I just noticed that FPC's magazine also has an article entitled; 'Doctrinal Crisis in the OPC' - Here's a quote if you interested. 

"The report strongly affirms the orthodox position and opposes the
New Perspective, but the upholders of orthodoxy are not hopeful that it will
do any good. They point to the following defects: (1) The report does not
condemn the New Perspective as heresy. It is not enough merely to declare
that it is “error” when it is a false gospel destroying men’s souls. (2) The
report turns a blind eye to the existence of this heresy in the OPC. All its
criticisms are directed at those outwith the OPC. (3) It is not enough to
denounce error, even in strong terms, if one will not proceed eventually to
the discipline of those who are guilty. Heretics are generally not nervous
types, to be silenced with expressions of disapproval, and they do not usually
leave of their own accord. The Assembly has made it plain that those who
preach the New Perspective have nothing to fear."

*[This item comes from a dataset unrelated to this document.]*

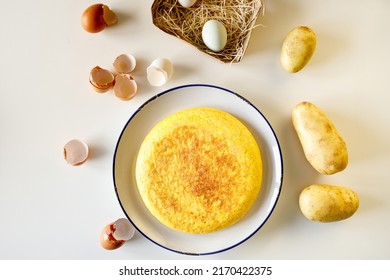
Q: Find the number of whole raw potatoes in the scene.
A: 3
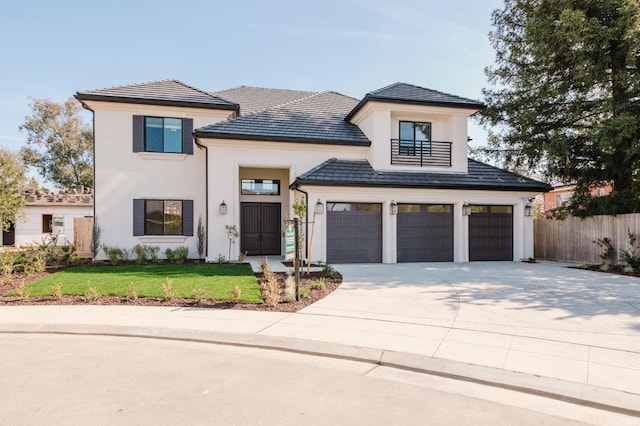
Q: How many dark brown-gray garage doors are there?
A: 3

-------------------------------------
The Free Presbyterian Magazine
Vol 111 August 2006 No 8 , Page 253
http://www.fpchurch.org.uk/Magazines/fpm/2006/August.pdf


----------



## Dan....

Archlute said:


> Dan,
> 
> I tried reading the link to the old post, but the text that came up on my screen had been corrupted and was difficult to understand. I cannot therefore say whether or not you are confused by FV thought, nor whether or not the Gaffin passage under discussion is problematic. I will, however, point out the problem to which Sean is objecting. FV advocates typically say, "Hey look, Mr. X says this... Now look here, WCF says the same thing... Therefore, Mr. X is an orthodox, confessional theologian." That is what I heard at my church, and (if the passage on Gaffin is being read correctly by me) what seems to be the case here.



Let me give you a brief synopsis of the other thread:

In post# 30, Sean (Magma2) recommended reading _The Orthodox Presbyterian Cover-up_ by Paul Elliott. I took his recommendation. I read the article. In post#33 I replied:



> So one would think that an article full of bashing ministers in the OPC would be slam full of footnotes pointing to some evidence to back up the claims, right? The article in the link above has zero footnotes. What are we supposed to do, just take his word for it???



In post#34, Anthony Coletti replied that he has Elliot's book that the online article was taken from and that he would check for footnotes.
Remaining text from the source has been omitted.